Creo haber dado dos interpretaciones posibles a ese «de alguna manera» al indicar que no hay sexuación más que a partir de la acción del significante fálico, lo que no impide que para un sujeto haya diversas maneras de inscribir su cuerpo y su goce en relación a este significante. De ello depende para el psicoanálisis que haya hombres y mujeres y eso es lo escriben la célebres fórmulas de la sexuación.
El reconocimiento
Para finalizar diré algunas palabras sobre el reconocimiento. ¿Cual es la crítica más dura que Lacan realizó al recurso a la identificación para zanjar la cuestión de la sexuación? La encuentro en su Seminario «… ou pire», cito: «El hecho que los hombres y las mujeres sean reconocidos por lo que les distingue es un error que consiste en reconocerles en función de criterios que dependen del lenguaje. Pero no son ellos quienes se diferencian, al contrario, se reconocen como seres hablantes cuando rechazan esa diferencia a través de tas identificaciones.»

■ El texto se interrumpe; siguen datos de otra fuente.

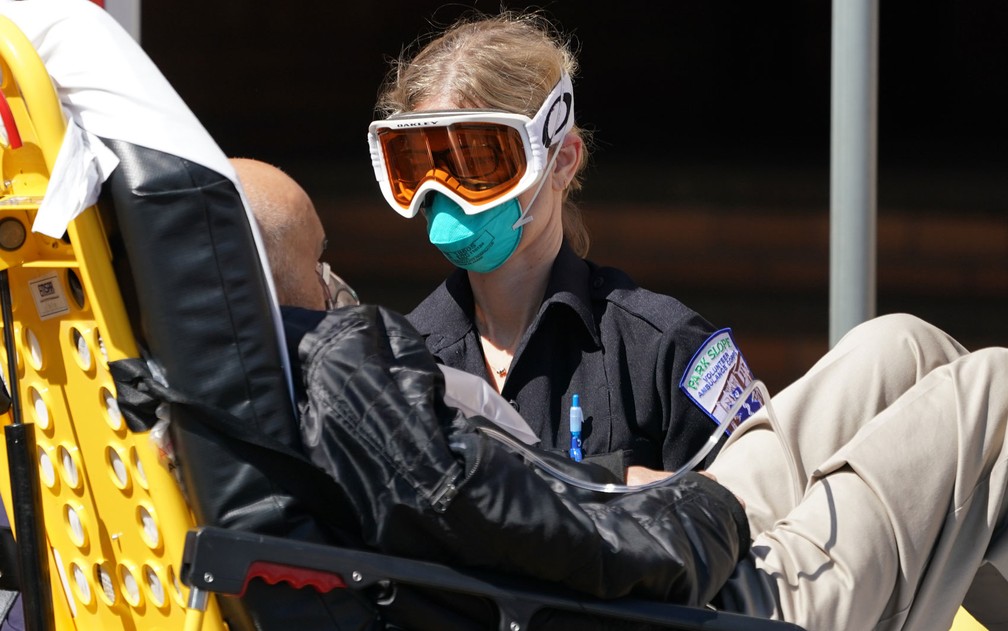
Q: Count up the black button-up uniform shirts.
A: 1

Lo que podría llamarse el trabajo de la sexuación -para tomar una expresión que proviene del dominio de las psicosis- supone no sólo la asunción del propio sexo, sino también la aceptación del sexo del Otro, es decir, que el hombre reconozca que hay mujeres y también, incluso si no se trata de algo reciproco, que la mujer reconozca que hay hombres.
No se trata, ciertamente, sólo de reconocer la diferencia en el nivel de lo imaginario corporal, momento traumático privilegiado para Freud. Más allá de ese mal encuentro, la tarea que se impone a cada sexo y alrededor de la cual se organiza no sólo la neurosis sino también la dirección de la cura, es la de confrontarse con una relación diferente respecto de la castración, con otra posición en el deseo, con otro estilo en el amor y Otro goce distinto al del Uno.
Dado que empiezo mi periplo europeo en Bruselas, tendré ocasión de desarrollar dentro de una semana en Barcelona las consecuencias clínicas de los tres aspectos de la sexuación: identificación, elección y reconocimiento.